Совсѣмъ близко и слѣва огь меня простирался Лѣтнlй садъ съ часовенькой впереди. Весь онъ былъ молодой, еще сквозной радостной зеленью. Съ его статуй уже были сняты зимніе досчатые покровы и онѣ стыдливо бѣлѣли сквозь нѣжный уборъ весеннихъ еще клейкихъ листьевъ.

И внутри зеркала Лѣтній садъ казался какъ будто бы глубже, четче и интимно волшебнѣе, чѣмъ въ дѣйствительности. Кабачки-поплавки тихо качались на причалахъ и въ нихъ уже зажигались огни.

«Эхъ! Хорошо бы было поѣсть тамъ раковъ!» Легонькій невскій пароходикъ пыхтѣлъ, собираясь отойти оттуда, и финскій мальчуганъ - юнга кричалъ на всю Неву пронзительнымъ и ужасно высокимъ голосомъ:

- Аттекари Отрови!!

И я подумалъ съ завистью:

«Вотъ на Каменномъ я бывалъ и на Стрѣлкѣ тоже, а Аптекарскаго не удалось видѣть.
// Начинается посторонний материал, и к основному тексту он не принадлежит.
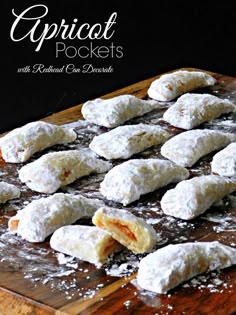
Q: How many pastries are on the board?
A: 14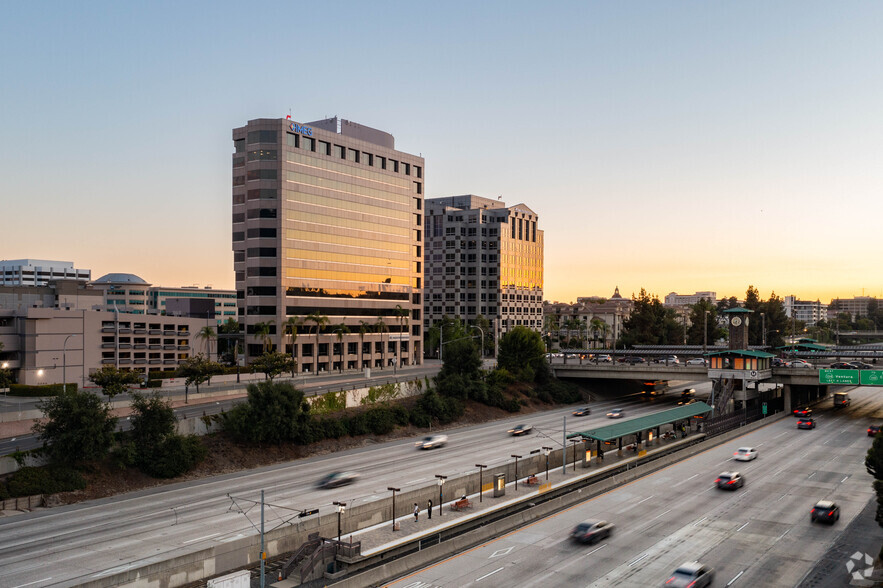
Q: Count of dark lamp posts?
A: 7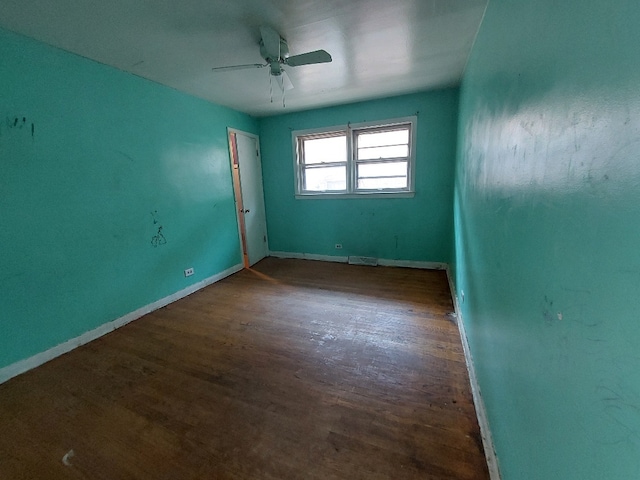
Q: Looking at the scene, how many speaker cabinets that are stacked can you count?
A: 0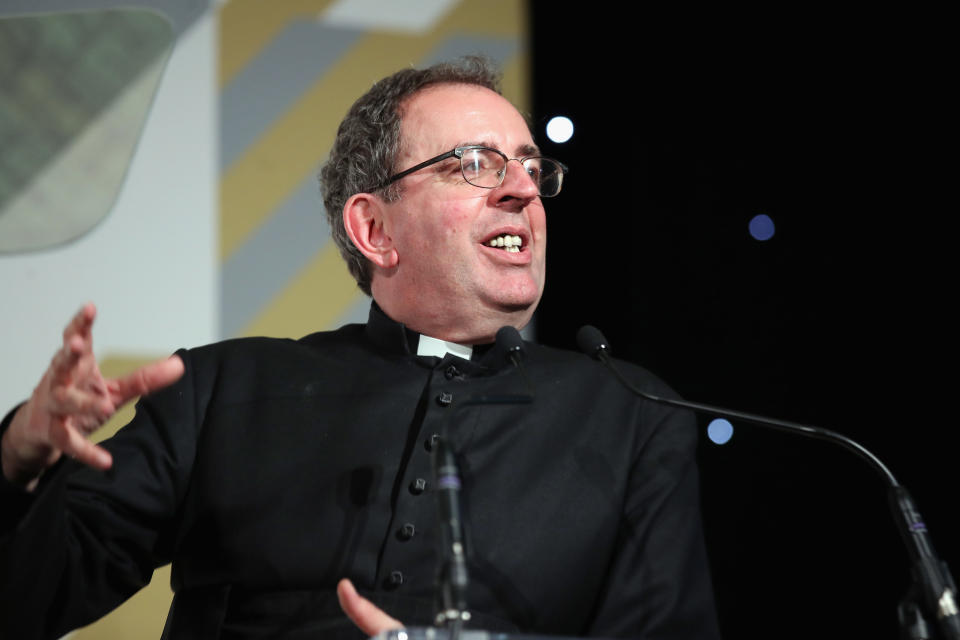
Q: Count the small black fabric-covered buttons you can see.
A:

Ахъ. Поѣхать бы туда сейчасъ въ этотъ тихій чудесный вечеръ, который никогда не повторится».

Большая тѣнь беззвучно стала сзади меня. Я обернулся назадъ. Это бы тотъ самый странный матросъ, который назвалъ себя Семеновымъ Тянь-Шанскимъ.

- Простите, что потревожилъ васъ - сказалъ онъ мягкимъ тономъ, такъ идущимъ къ этому тихому вечеру. - Прекрасную вы себѣ устроили панораму, Александръ Иванычъ. А я, вотъ, думалъ и передумывалъ о вашемъ чувствѣ къ родинѣ. Что оно такое, въ самомъ дѣлѣ: зоологическое ли влеченіе или, въ самомъ дѣлѣ, особое тонкое шестое чувство, не всякому доступное и легко исчезающее? Нѣтъ, я еще продумаю этотъ вопросъ.

- Съ Богомъ, - сказалъ я и пожалъ его руку. И до самой той поры, когда вышелъ на небо узкій серебряный челнокъ молодого мѣсяца, влекшаго за собою на невидимомъ буксирѣ малую серебряную звѣздочку, мы сидѣли, глядя на безсонную Неву и на засыпающій Петербургъ.